Public employee health insurance subject of call
Published 12:00 am Friday, October 29, 2004
MONTGOMERY – Gov. Bob Riley announced Thursday he is calling a special session of the Legislature beginning Nov. 8 to tackle reforms to the health insurance program for public employees. The reforms sought by the governor are expected to save at least $300 million over the next five years.
“These reforms are a significant first step in finally getting some control over these skyrocketing costs. We need to, and we will, keep pushing for additional reforms in the future. But now we have a tentative agreement that gets us started on finally reforming the system and saves at least $300 million over the next five years,” Riley said. “I say, the sooner we start, the better.”
Because residents in the Black Belt won’t elect a state senator until Dec. 14, parts of Marengo, Hale, Greene, Perry,
Sumter, Choctaw, Tuscaloosa and Bibb counties will be without senate representation for the session.
The reforms were recommended by a task force the governor appointed in April to address soaring health insurance costs for state employees and education employees.
“We have to seize this opportunity to start changing an unsustainable system and to start saving money,” Riley said.
Spending on health insurance for state employees and education employees has increased from $363 million in 1998 to an expected $1 billion in the current budget year.
Boards authority over premium rates – Provides the Boards with the authority to change the premium rate for all classes of employee by a 2/3 vote of the Board. Currently, by law in the SEHIP, the active employee single and Medicare retiree single contracts pay $0. These two classes of employees represent more than 50 percent of the insured contracts.
Individual premium adjustments for avoidable risk factors – Provides the Boards the authority to use individual premium rating as a means of encouraging employees to assume more personal responsibility for their own health care. An individual’s premium would be adjusted for attributes such as: smoking, wellness participation and preventive care compliance.
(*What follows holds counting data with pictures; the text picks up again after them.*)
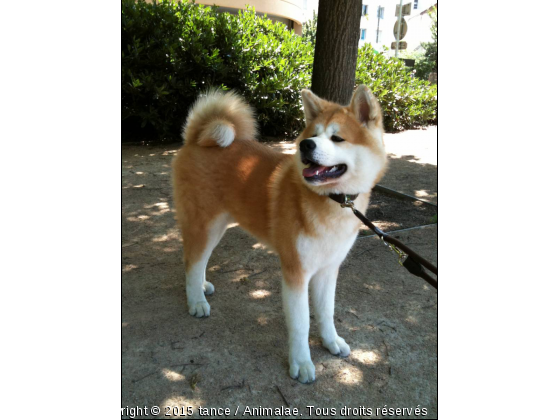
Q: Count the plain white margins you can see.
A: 2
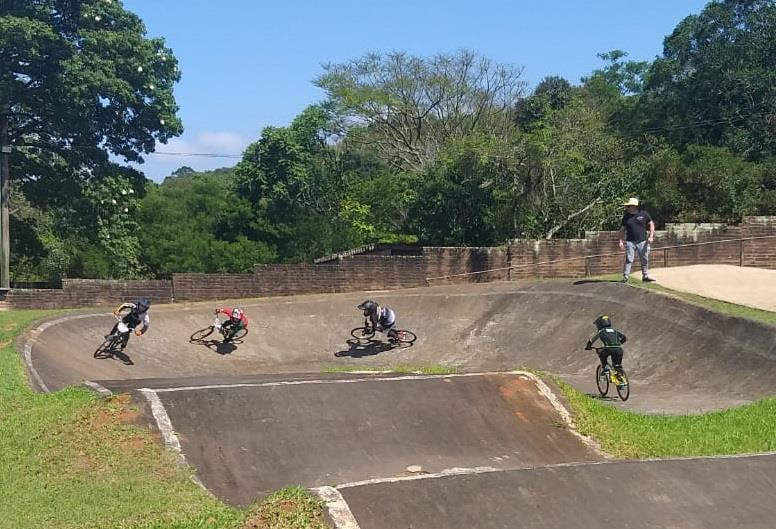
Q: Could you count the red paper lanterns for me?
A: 0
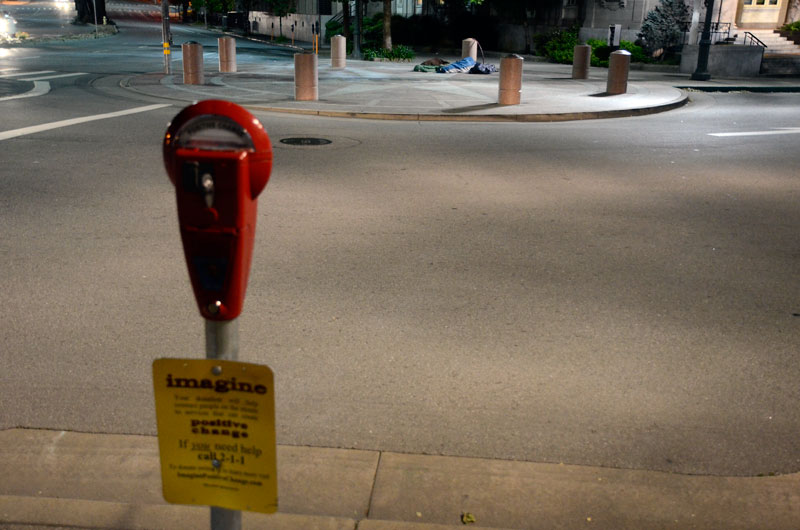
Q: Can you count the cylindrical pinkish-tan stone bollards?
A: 8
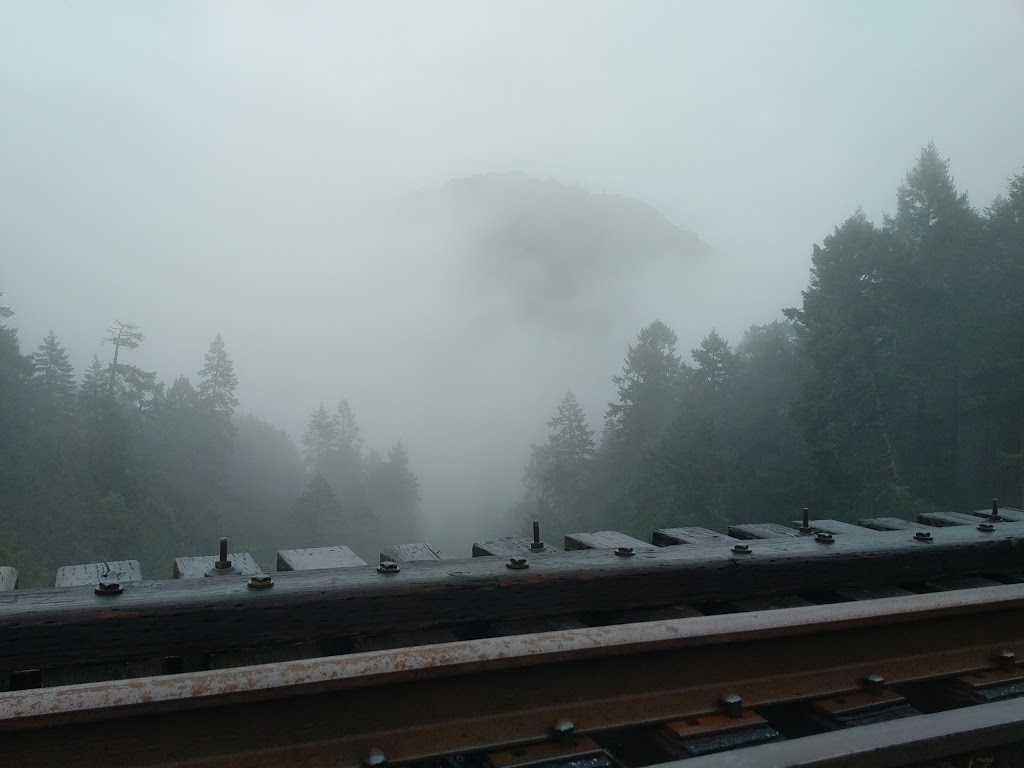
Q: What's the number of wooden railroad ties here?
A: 13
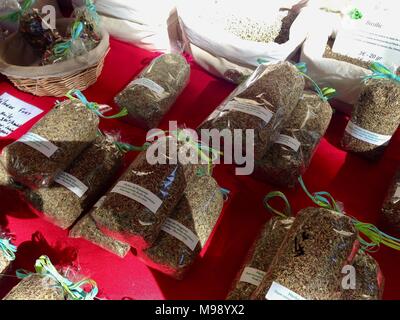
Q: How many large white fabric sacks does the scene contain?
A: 3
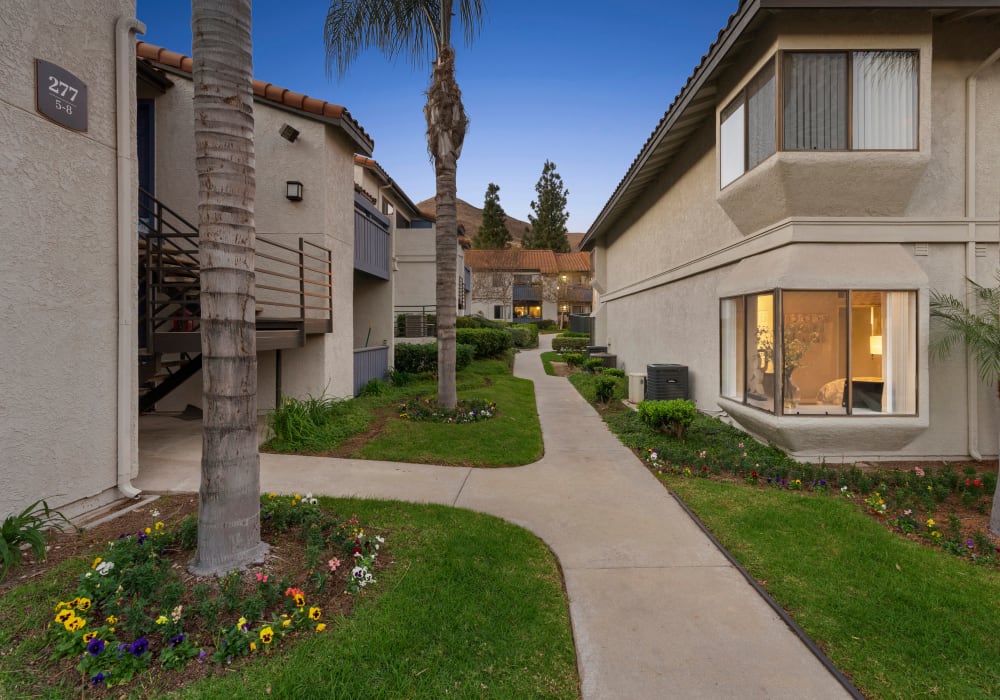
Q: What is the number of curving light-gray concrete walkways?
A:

Allows employees to opt out of the health plan – Eliminates mandatory coverage and allows an employee to opt out of the plan.
Active employee supplement to other employer coverage – Provides an employee who is eligible for another employer’s coverage with the option to purchase a supplemental policy in lieu of full coverage through the State. The employee will have enhanced coverage. The supplemental policy will cost the State approximately 60 percent less than the full coverage under the plan.
Retiree contribution based on years of service – For employees who retire after Sept. 30, 2005, the state’s retiree contribution would be based on the years of service. The employer contribution for employees retiring after Sept. 30, 2005 will be decreased 2 percent for each year of service less than 25 and increased 2 percent for each year of service more than 25, not to exceed 100 percent of total premium.
Retiree other coverage carve-out – Requires an employee who retirees after September 30, 2005 and becomes employed with another employer (that contributes 50% or more to the coverage) to take the other employer’s coverage as their primary coverage.
Federal poverty level (FPL) subsidy – Provides for the reduction of the employee and retiree premium based on the federal poverty level guidelines, so that the coverage is more affordable for low-income families. Children of state employees otherwise eligible for the federal Children’s Health Insurance Program shall receive the same level of benefits as children covered under the Children’s Health Insurance Program.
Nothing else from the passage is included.